Im zweiten Fall – Direktlügentest – muss der Verdächtigte zuerst mit den Lügen auf die Fragen antworten und danach mit der Wahrheit. Man geht davon aus, dass man alle andere Antworten mit diesen Basisantworten vergleichen kann und so echten Täter ertappen.

Im dritten Fall – Tatwissenstest – fragt man nicht, ob der Verdächtigte die Tat beging, aber was er über die Tat weiß. Man geht davon aus, dass man so den Täter entlarven kann, wenn er Details über die Straftat preisgibt, die nur der echte Täter wissen könnte.

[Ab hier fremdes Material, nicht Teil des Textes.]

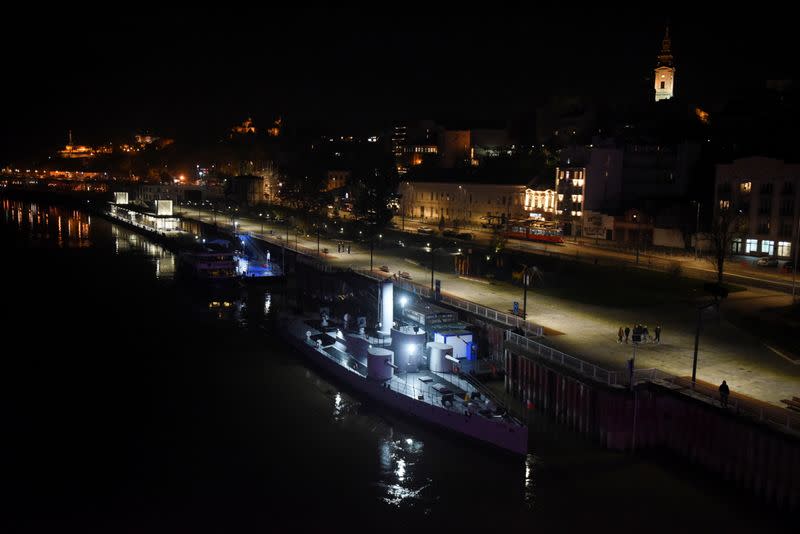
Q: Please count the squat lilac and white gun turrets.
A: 2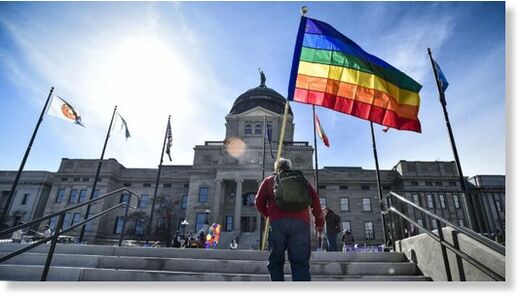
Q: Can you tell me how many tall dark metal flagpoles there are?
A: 7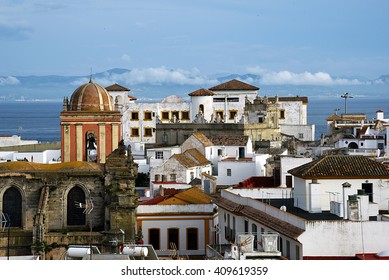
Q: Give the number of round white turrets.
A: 1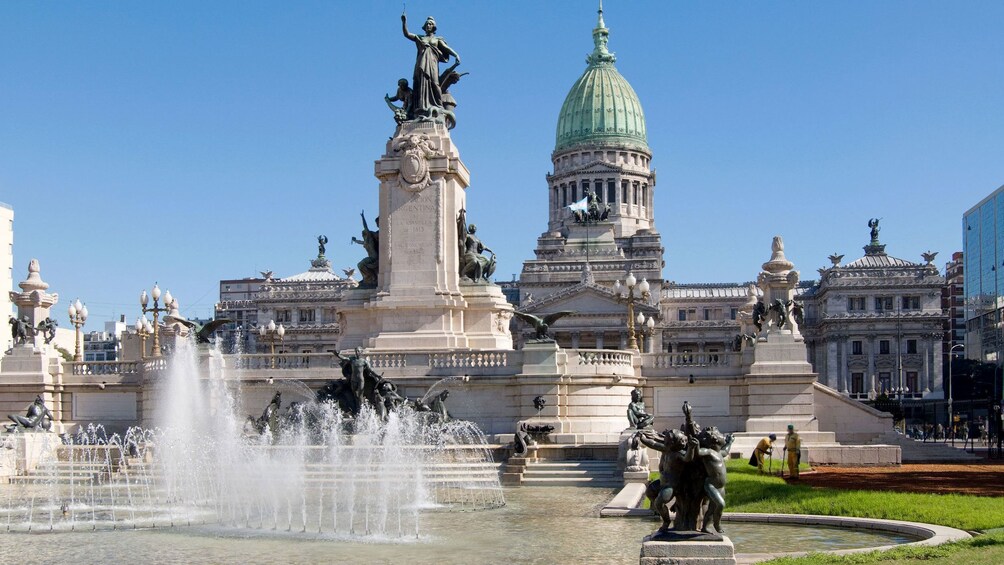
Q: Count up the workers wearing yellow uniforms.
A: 2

Existiert irgendein Beweis, dass Lügendetektor in der Tat fähig ist, die Lüge zu erkennen? Nein. Das Gerät messt nur Herzschlag, Blutdruck, Respiration und galvanische Hautreaktion. Die Voraussetzung ist, dass eine trainierte Person diese physiologischen Signale richtig interpretieren könnte und Wahrheit von Lüge unterscheiden könnte. Gibt es aber nur eine vertrauenswürdige wissenschaftliche Studie, die den Zusammenhang zwischen physiologische Reaktionen und Lügen beweist? Auch nein. Gibt es eine zuverlässige wissenschaftliche Studie, die beweist, dass Lügendetektorexperten besser Lügen erkennen können, als nicht Lügendetektorexperten, die andere Methoden praktizieren? Nein. Es existieren in der Welt keine Geräte und keine Experten, die zuverlässig Lügen erkennen können.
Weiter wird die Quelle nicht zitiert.